* [About this task]: Word for word, write the records out again, but omit each picture.

[Saved entries]
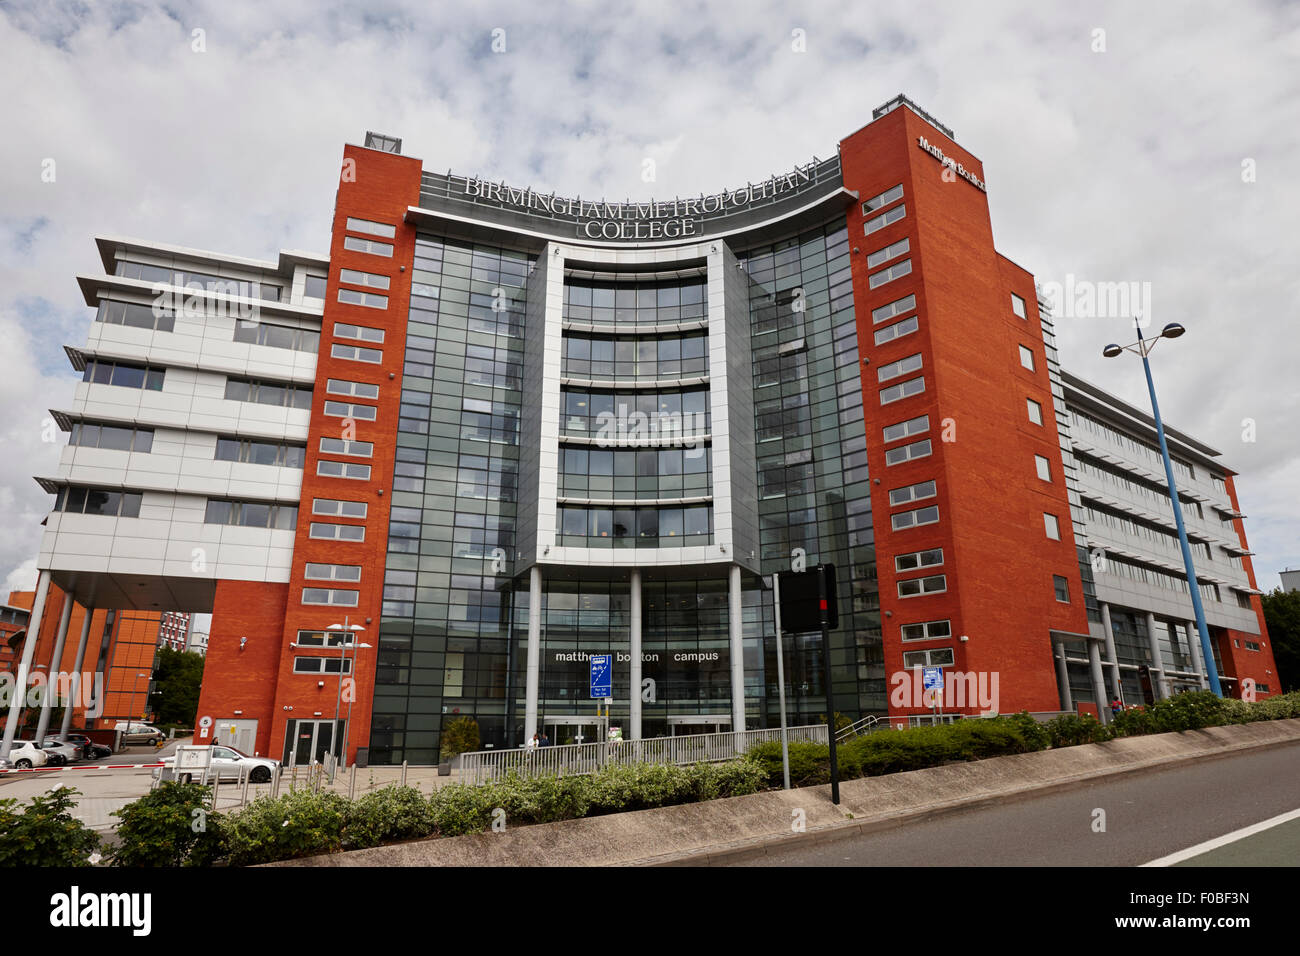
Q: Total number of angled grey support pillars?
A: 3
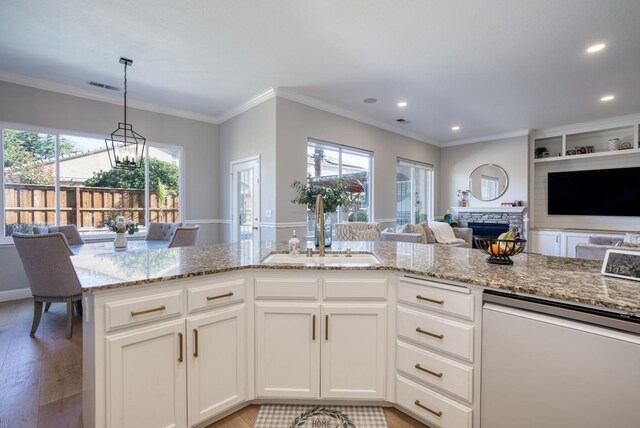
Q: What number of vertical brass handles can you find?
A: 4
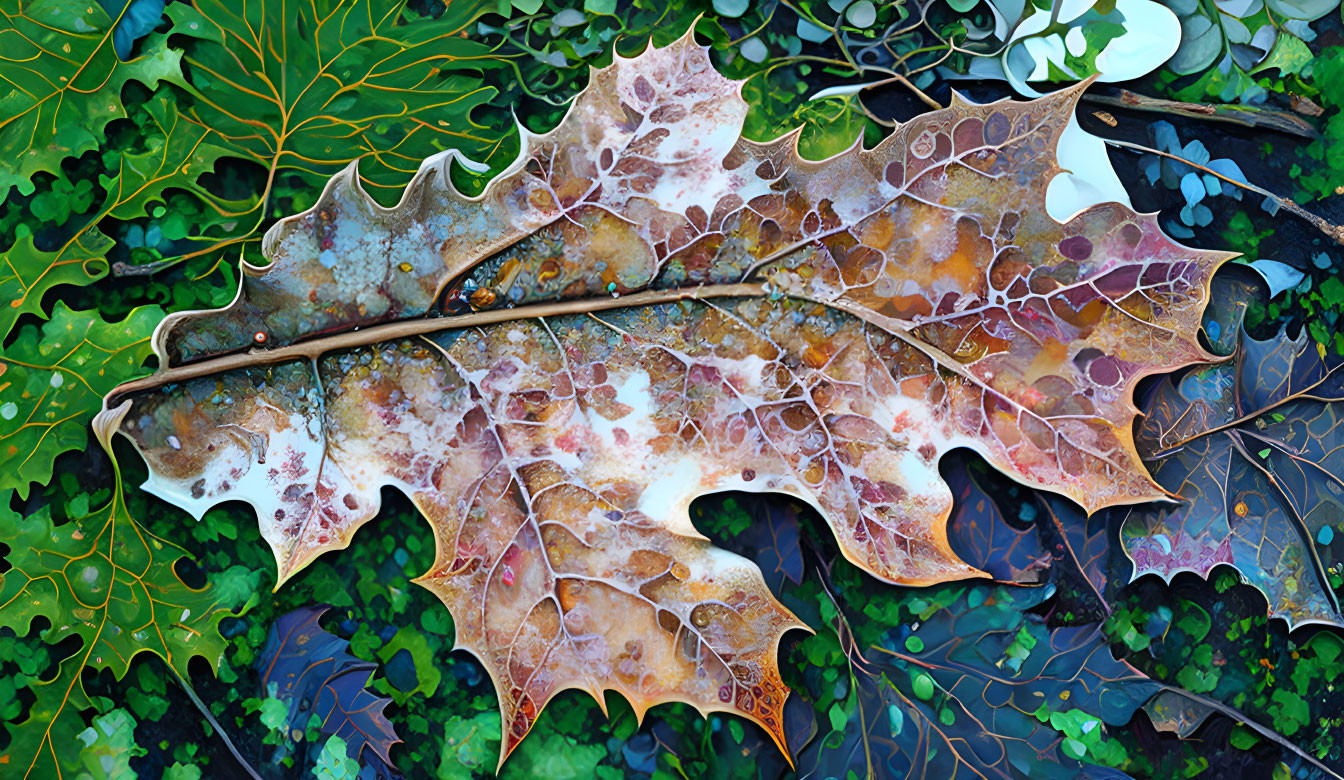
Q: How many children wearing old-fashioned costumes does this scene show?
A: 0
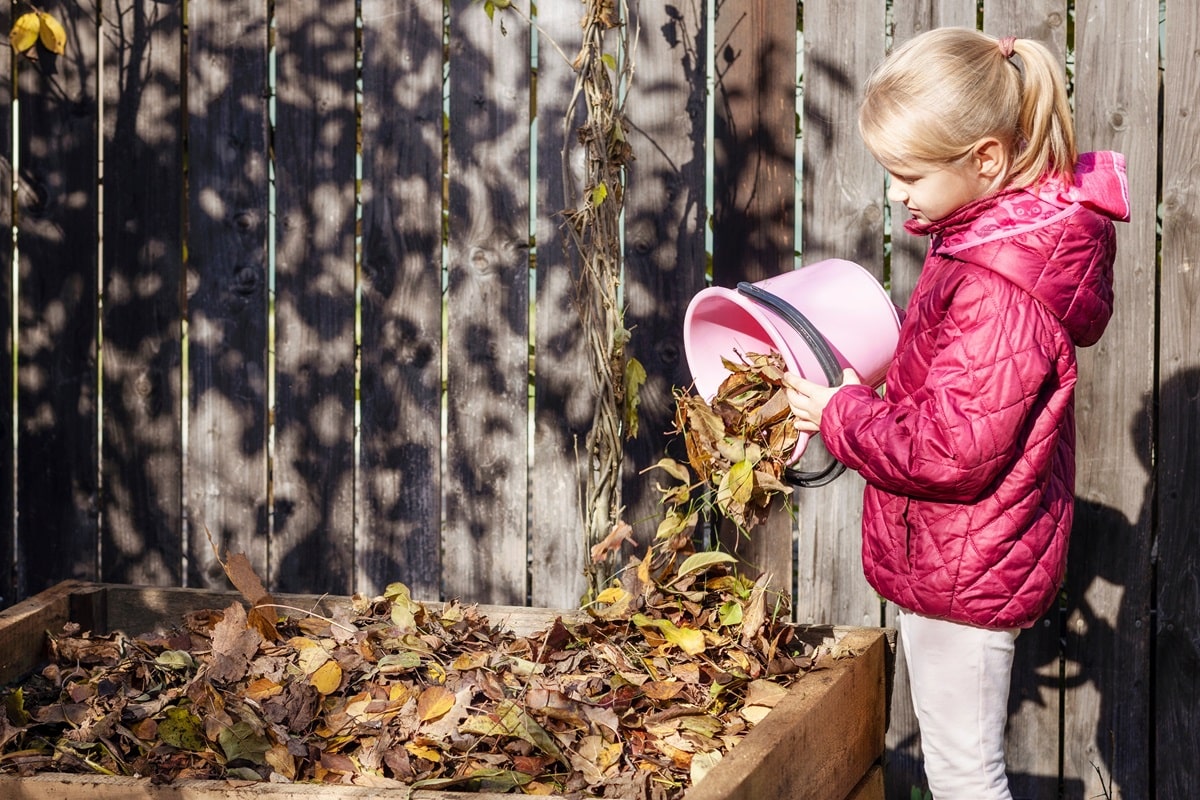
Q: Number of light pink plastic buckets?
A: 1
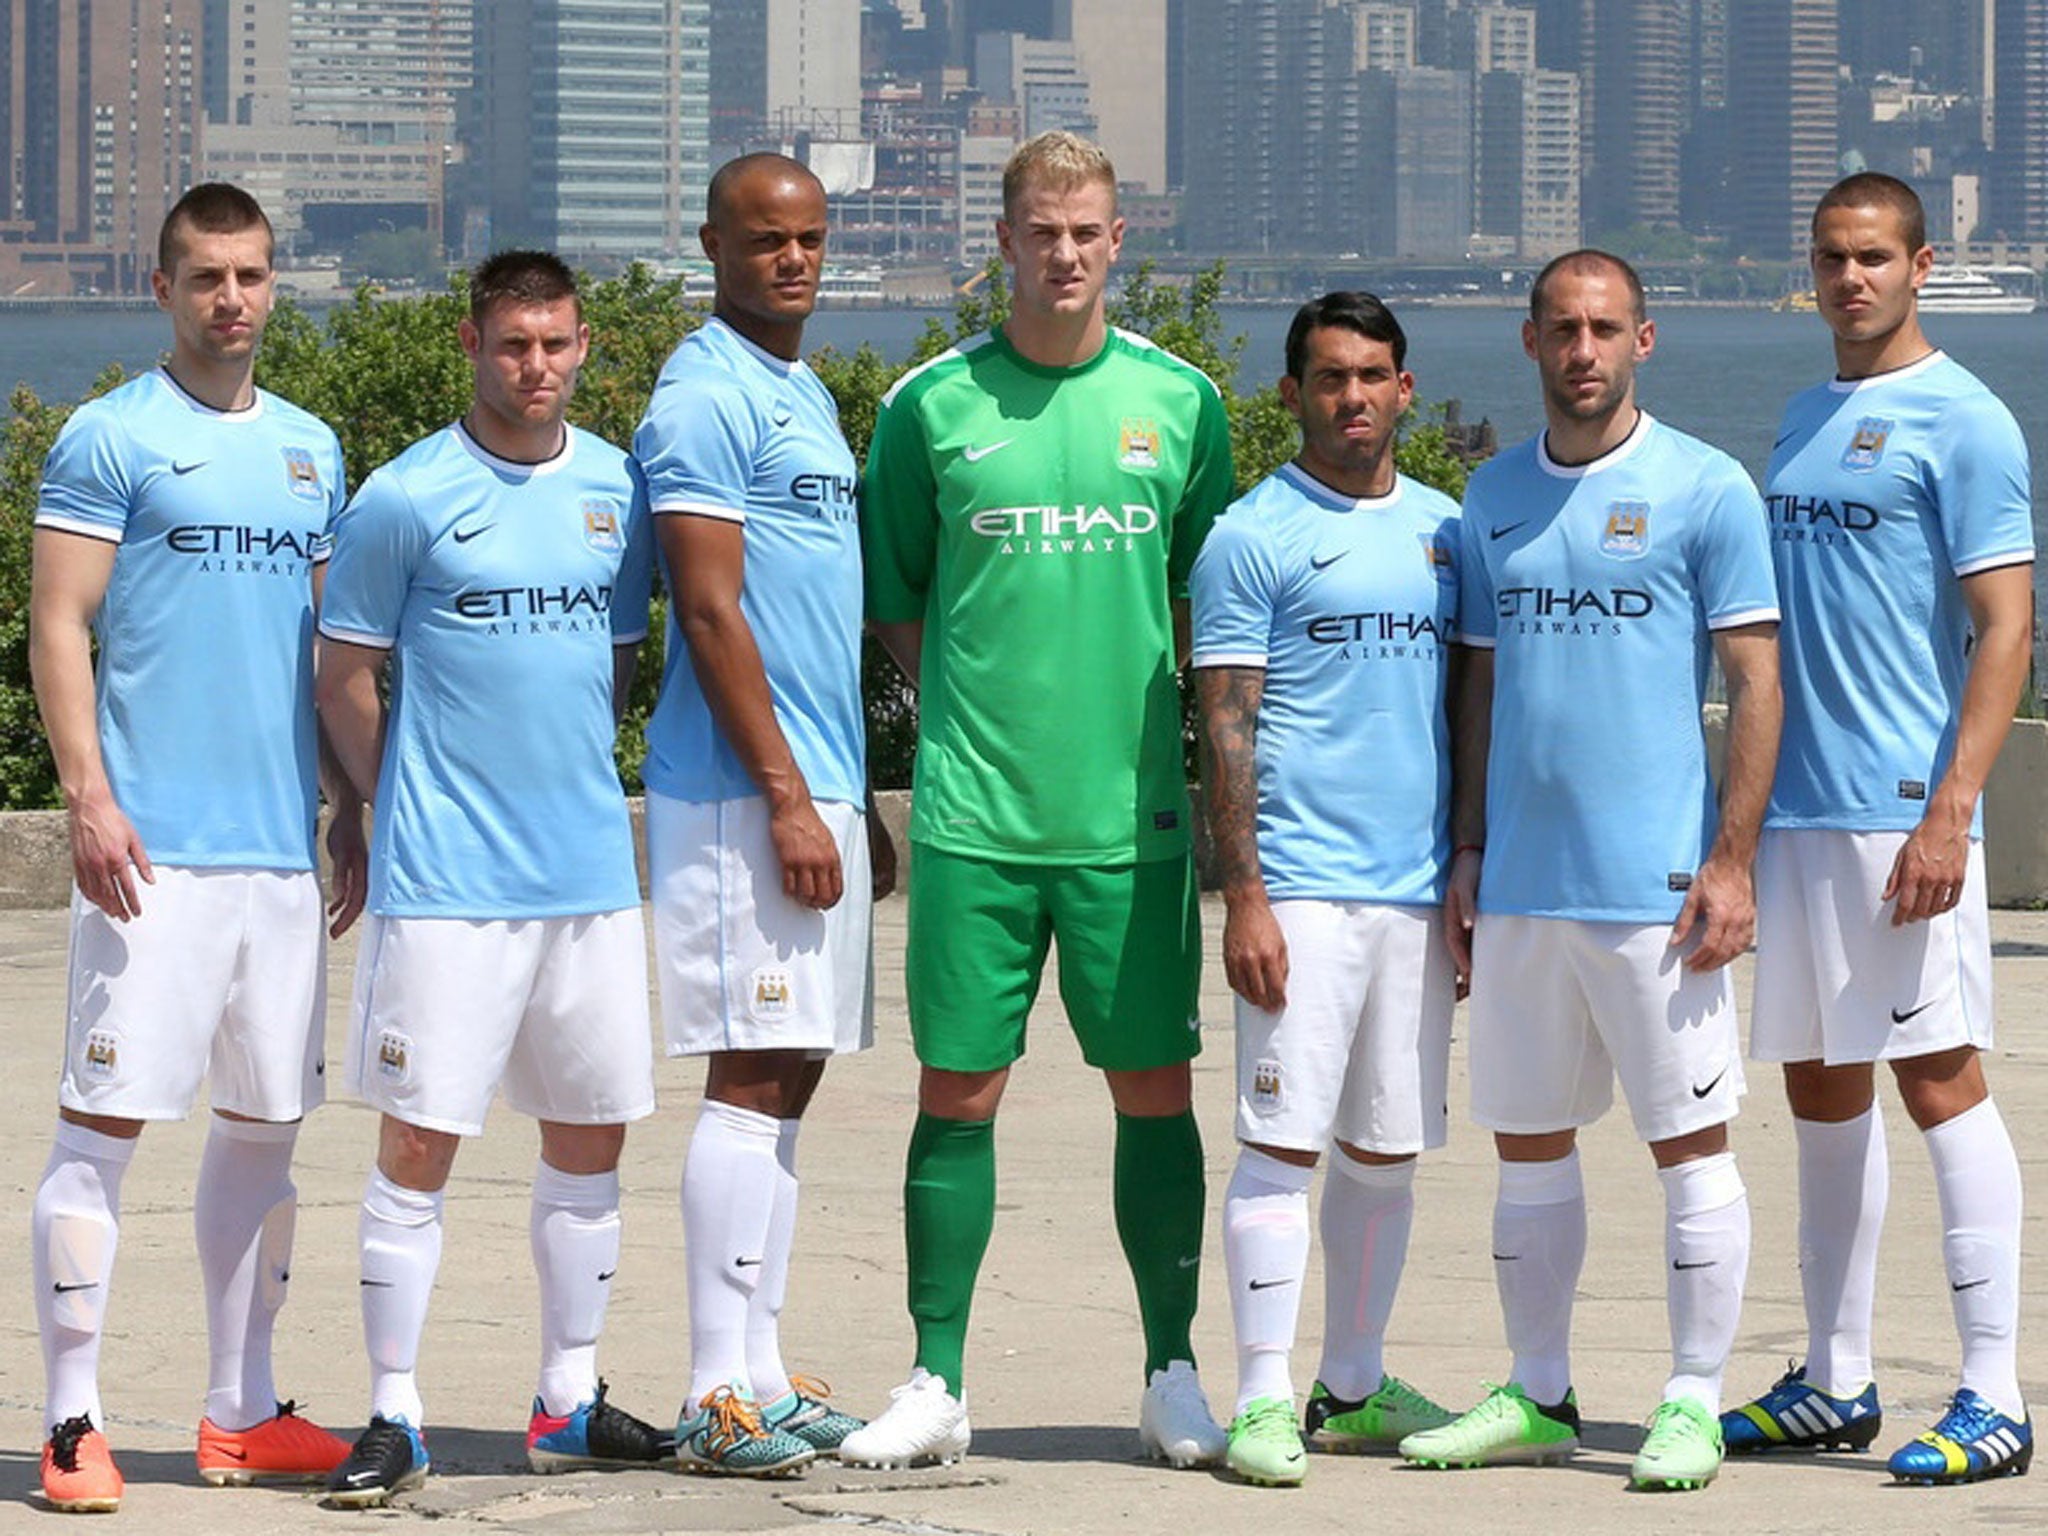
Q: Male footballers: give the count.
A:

* [Exercise solution]:
Q: Total number of angled grey support pillars?
A: 3
Q: What number of vertical brass handles can you find?
A: 4
Q: How many children wearing old-fashioned costumes does this scene show?
A: 0
Q: Number of light pink plastic buckets?
A: 1
Q: Male footballers: give the count.
A:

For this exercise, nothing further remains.